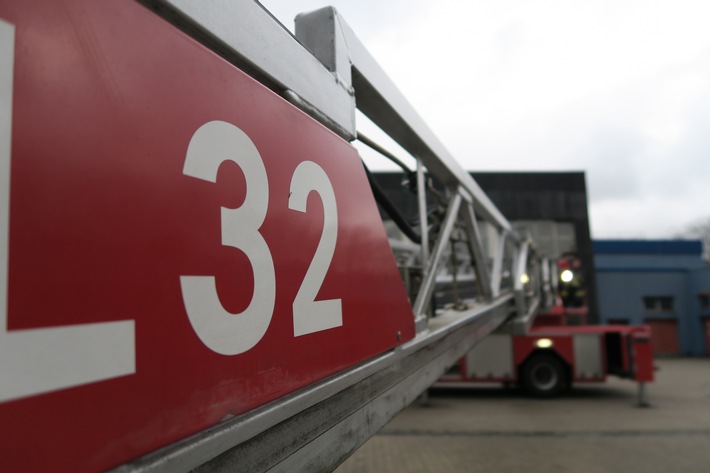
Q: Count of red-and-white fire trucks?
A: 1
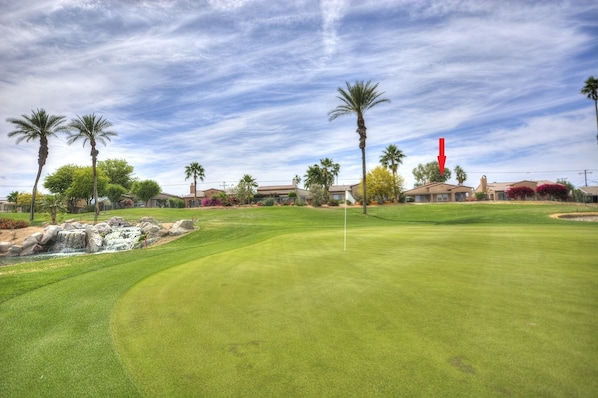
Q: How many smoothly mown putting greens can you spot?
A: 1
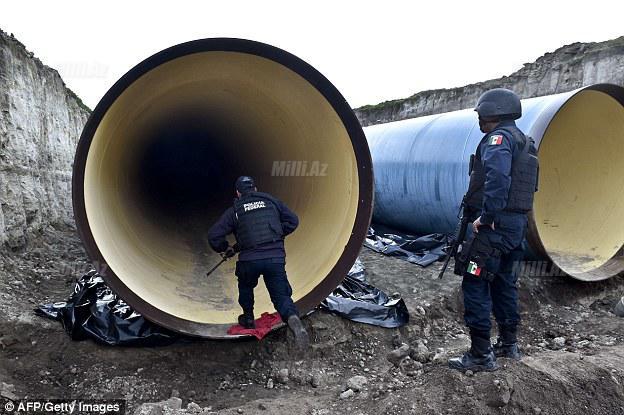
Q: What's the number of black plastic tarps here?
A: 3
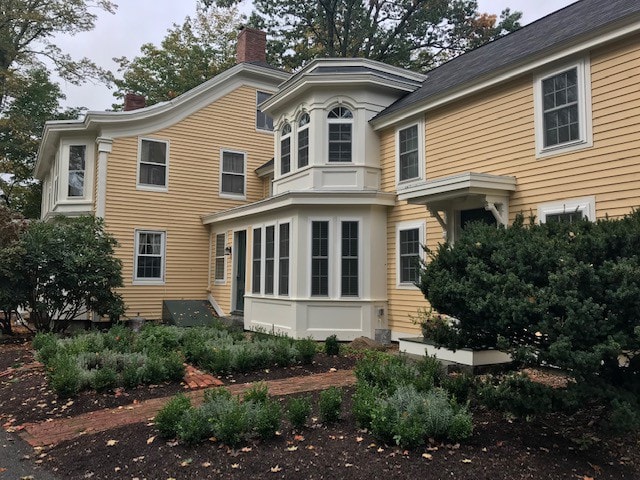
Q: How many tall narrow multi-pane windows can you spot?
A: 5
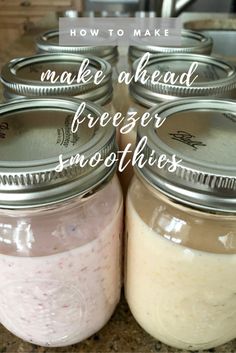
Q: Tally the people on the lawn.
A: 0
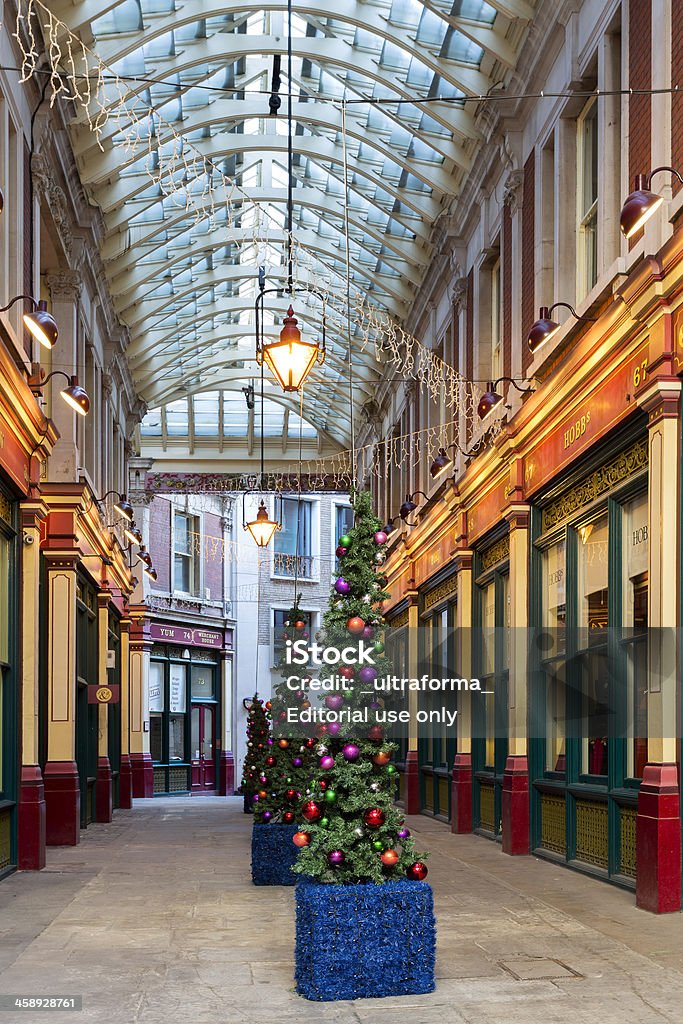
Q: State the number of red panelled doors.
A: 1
:::::
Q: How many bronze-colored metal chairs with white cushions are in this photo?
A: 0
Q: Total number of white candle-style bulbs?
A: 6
:::::
What the task asks
The lines above that hold the string "many" are to be located and copied.

Task answer
Q: How many smoothly mown putting greens can you spot?
Q: How many tall narrow multi-pane windows can you spot?
Q: How many bronze-colored metal chairs with white cushions are in this photo?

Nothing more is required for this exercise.